Accès à l’eau potable
Dans les premières semaines suivant le gel de l’aide, nos équipes ont constaté que plusieurs organisations avaient cessé de distribuer de l’eau potable aux personnes déplacées vivant dans des zones touchées par les conflits, notamment dans la région du Darfour (Soudan), du Tigré (Éthiopie) et à Port-au-Prince (Haïti).
En réponse à la crise à Port-au-Prince, MSF est intervenue en mars pour mettre en place un système de distribution d’eau par camions-citernes, desservant plus de 13 000 personnes vivant dans quatre camps abritant des communautés déplacées par les affrontements violents entre groupes armés et forces de l’ordre. Cette intervention s’est ajoutée à nos activités habituelles de soins médicaux aux victimes de violences. Garantir l’accès à l’eau potable est essentiel pour la santé et pour prévenir la propagation de maladies hydriques comme le choléra.

Vaccination

La décision annoncée des États-Unis de couper leur financement à Gavi, l’Alliance du vaccin, pourrait avoir des conséquences désastreuses pour les enfants dans le monde entier. L’organisation estime que la perte du soutien américain privera environ 75 millions d’enfants de vaccins de routine au cours des cinq prochaines années, ce qui pourrait entraîner plus de 1,2 million de décès.
Dans le monde, plus de la moitié des vaccins utilisés par MSF proviennent des ministères de la santé locaux via Gavi. Nous pourrions en voir les effets dans des pays comme la République démocratique du Congo (RDC), où MSF vaccine plus d’enfants que partout ailleurs. Rien qu’en 2023, MSF y a vacciné plus de deux millions de personnes contre des maladies comme la rougeole et le choléra.
Santé mentale
Dans le camp de réfugiés de Kule, en Éthiopie, où les équipes de MSF gèrent un centre de santé pour plus de 50 000 réfugiés sud-soudanais, une organisation financée par les États-Unis a soudainement interrompu ses services de santé mentale et d’accompagnement social pour les survivants de violences sexuelles, et a retiré son personnel. Les équipes de MSF assurent d’autres soins médicaux mais ne peuvent actuellement pas répondre aux besoins en santé mentale et en accompagnement social de ces patients.

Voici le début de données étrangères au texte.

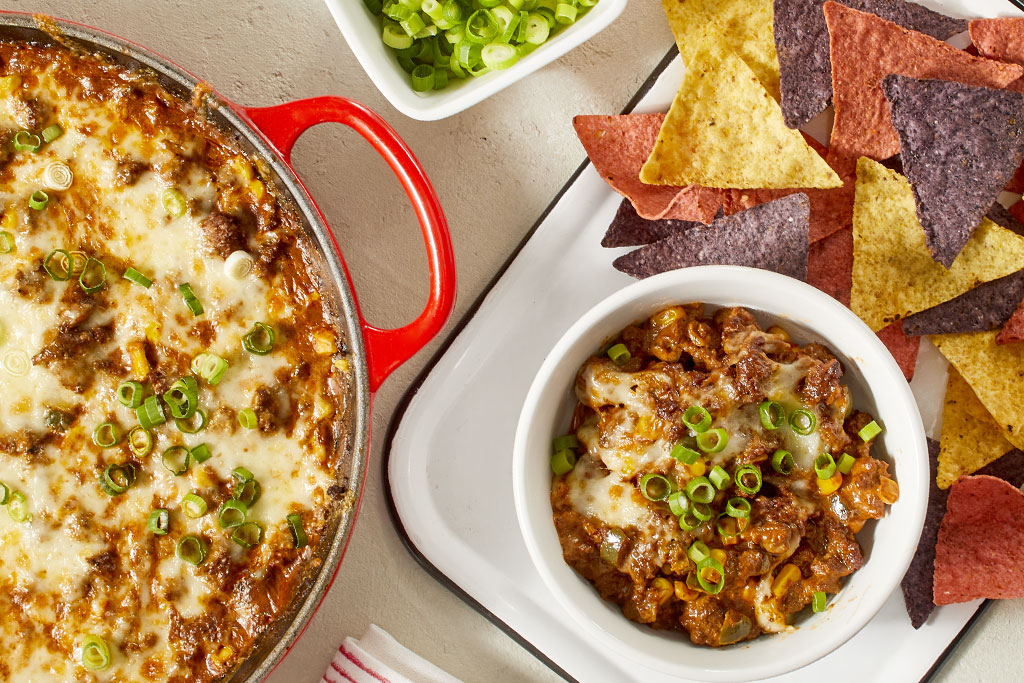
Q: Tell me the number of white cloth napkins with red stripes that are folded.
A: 1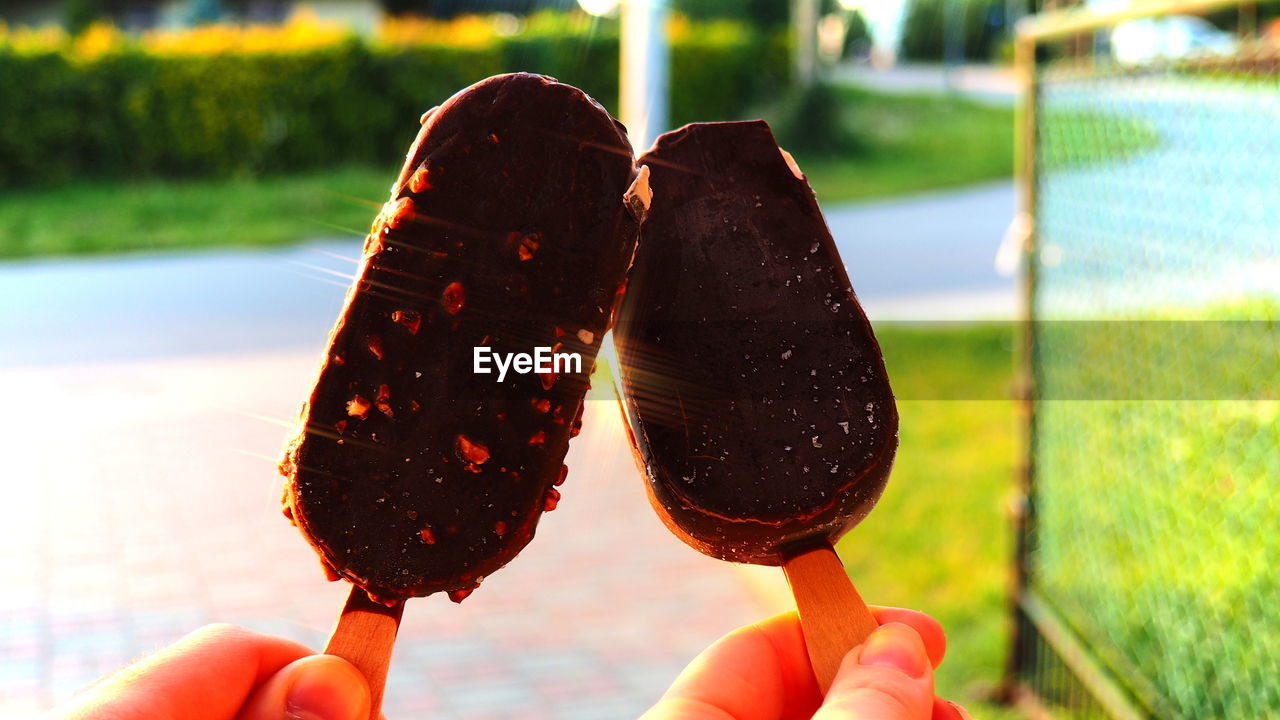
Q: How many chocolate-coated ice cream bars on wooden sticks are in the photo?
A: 2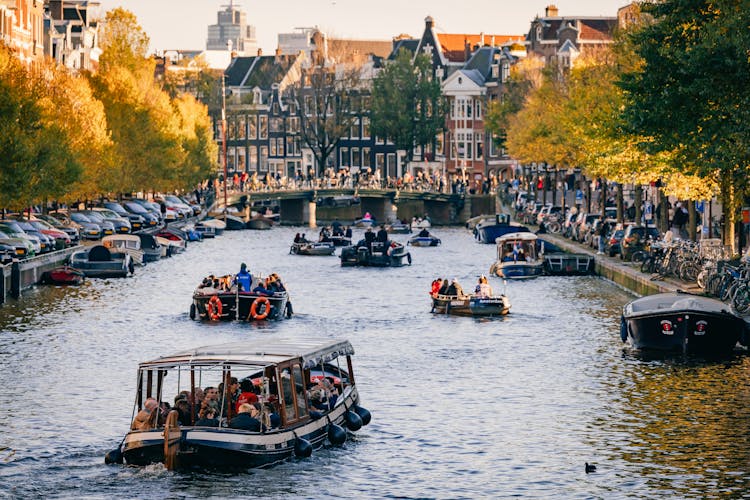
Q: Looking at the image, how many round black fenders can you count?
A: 5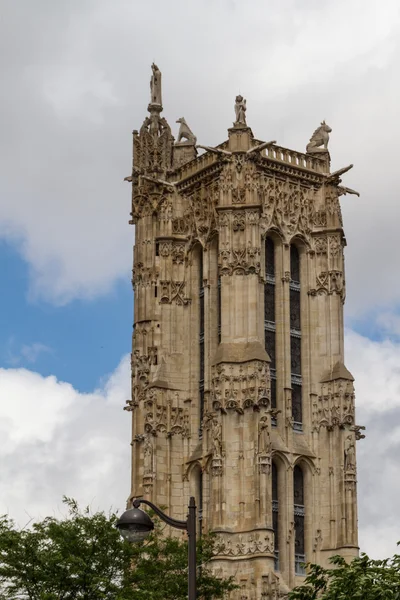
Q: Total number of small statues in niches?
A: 4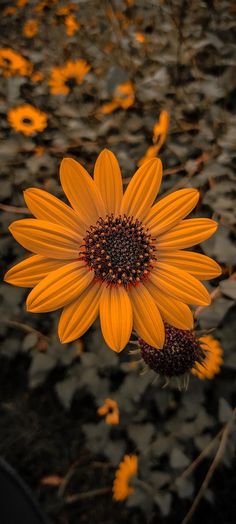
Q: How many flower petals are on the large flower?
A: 15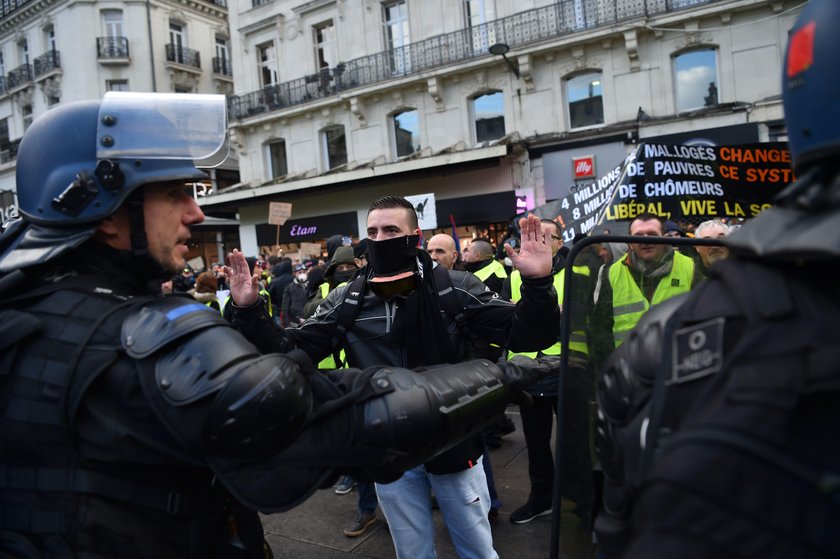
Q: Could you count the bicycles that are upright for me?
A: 0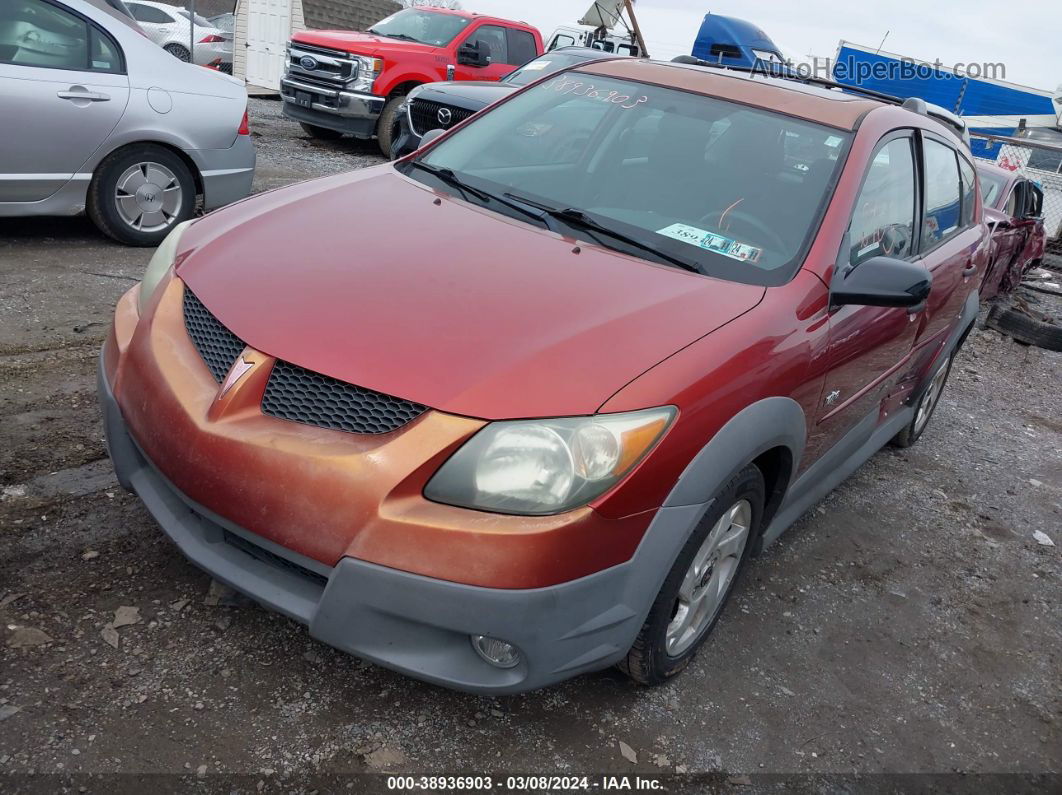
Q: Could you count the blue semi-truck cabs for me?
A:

Maladies non transmissibles
Au Zimbabwe, les coupes dans le financement américain ont contraint un prestataire local à arrêter ses activités de sensibilisation communautaire destinées à repérer les femmes à dépister pour le cancer du col de l’utérus. Ce cancer est la principale cause de décès liés au cancer dans le pays, bien qu’il soit évitable. De nombreuses femmes et filles – notamment dans les zones rurales – n’ont pas les moyens ou l’accès au diagnostic et au traitement, ce qui rend les actions de sensibilisation, de dépistage et de prévention indispensables.